„Jak łania pragnie wody ze strumieni, tak dusza moja pragnie Ciebie, Boże! Dusza moja pragnie Boga, Boga żywego:
kiedyż więc przyjdę i ujrzę oblicze Boże?”1
Lubię tę modlitwę, ponieważ wyraża potrzebę Boga na poziomie pierwotnym, jak łania szukająca wody. Pragnienie to reakcja mimowolna i potrzeba, która wymaga zaspokojenia.
Potrzebowałam dużo czasu, aby zrozumieć, że potrzeba relacji z Bogiem jest osadzona w mojej duszy. Nie jest to coś, co muszę stworzyć, lecz coś co muszę rozpoznać. Przez wiele lat, odczuwałam stres w związku z moją relacją z Bogiem, próbując określić czym jest „bliska” relacja.

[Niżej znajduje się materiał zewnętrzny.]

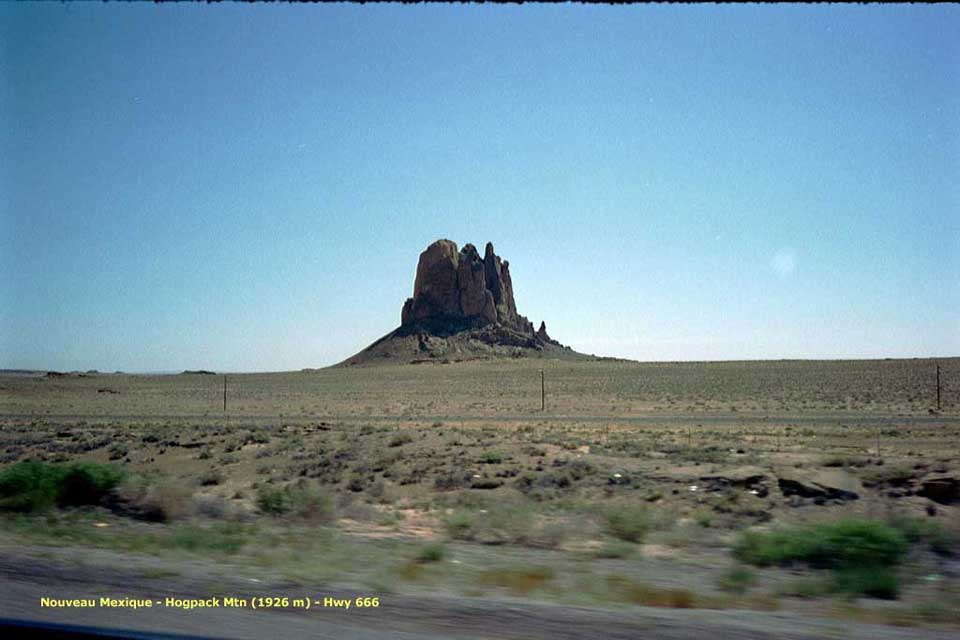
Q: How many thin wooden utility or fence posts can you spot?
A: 3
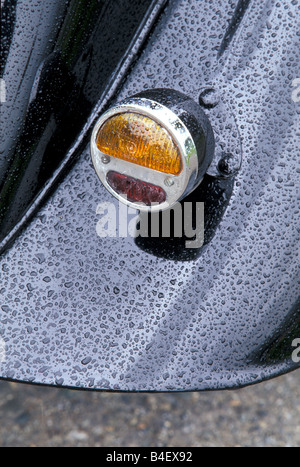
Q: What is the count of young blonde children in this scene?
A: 0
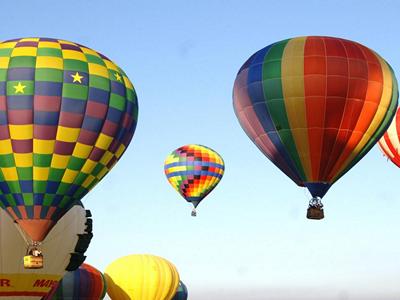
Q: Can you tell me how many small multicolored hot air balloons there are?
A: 1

Szukałam tak naprawdę formuły, ponieważ nie rozumiałam relacji. Czy 15 minut modlitwy plus 30 minut studiowania Biblii tworzy bliską relację? A co z dodatkowymi 20 minutami dzielania się duchowymi spostrzeżeniami w grupie? Czy ważne jest próbowanie usłyszenia Bożego głosu w sercu? Ale skąd mam wiedzieć, że głos, który słyszę należy do Niego? Skąd mam wiedzieć, że On i ja naprawdę jesteśmy „w relacji”?
Hebrajskie słowo „yada” oznacza „znać”. Ale słowo to nie odnosi się do wiedzy, zapamiętanych faktów, formuł i definicji. Mówi o bliskości, odkrywaniu i zrozumieniu. To słowo często pojawia się w Piśmie Świętym; na przykład, „Myśl o Nim na każdej drodze, a On twe ścieżki wyrówna.”2
Myślę, że mówi ono, iż im głębiej poznamy Boga, tym bardziej będziemy rozpoznawać Jego sposób działania, Jego prawdę i Jego cud. I tym częściej będziemy odnajdywać Go w pięknym wschodzie słońca, we wspólnym śmiechu i rozmowie, w pysznym kęsie jedzenia, w uścisku, w pięknej muzyce, w wyśmienitej kawie, w emocjonalnej, ale pełnej szacunku debacie, w trudnym treningu, w pokornych przeprosinach, w rozwiązanym problemie, w dobrych wiadomościach, a nawet tych mniej dobrych, w życiowych początkach i końcach.
Moje serce i wasze serca mają swobodę podążania za Bogiem. Jego Słowo mówi nam „Będziecie Mnie szukać i znajdziecie Mnie, albowiem będziecie Mnie szukać z całego serca.”3 Jego Słowo jest prawdziwe i żywe, wiarygodne i niezwodne. On chce, abyśmy Go szukali, abyśmy Go poznawali (z hebrajskiego: yada), by mógł kierować nasze drogi w stronę możliwie najpełniejszego życia.